[[ DATA SHOWN open ]]
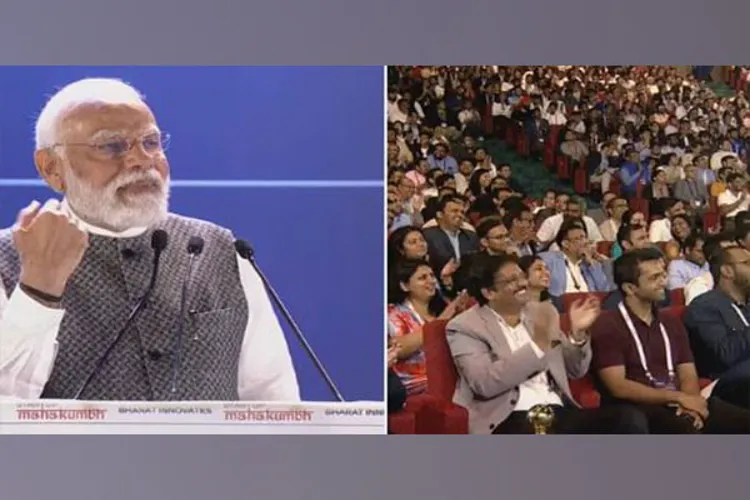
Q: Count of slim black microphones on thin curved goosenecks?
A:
[[ DATA SHOWN closed ]]
[[ DATA SHOWN open ]]
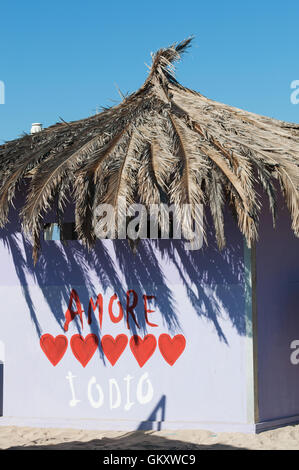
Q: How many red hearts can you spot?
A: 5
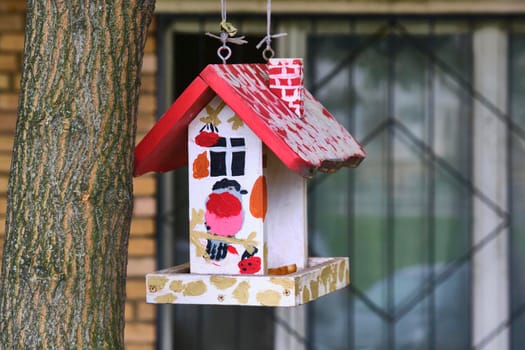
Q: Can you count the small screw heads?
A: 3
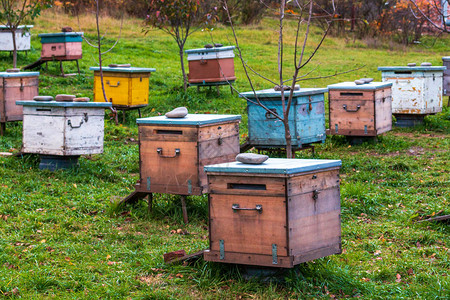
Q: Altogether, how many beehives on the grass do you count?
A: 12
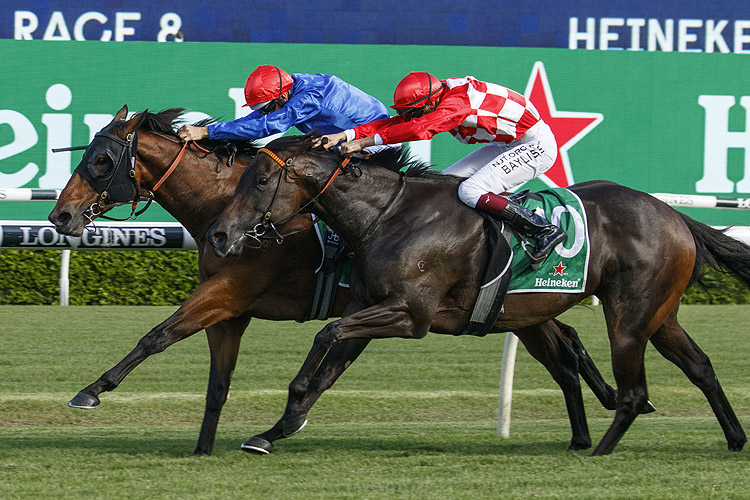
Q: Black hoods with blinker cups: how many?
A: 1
[[ DATA SHOWN closed ]]
WHAT IS BEING ASKED: Lines that include the word "many" are to be extracted from the data above.

RESPONSE TO THIS TASK:
Q: How many red hearts can you spot?
Q: Altogether, how many beehives on the grass do you count?
Q: Black hoods with blinker cups: how many?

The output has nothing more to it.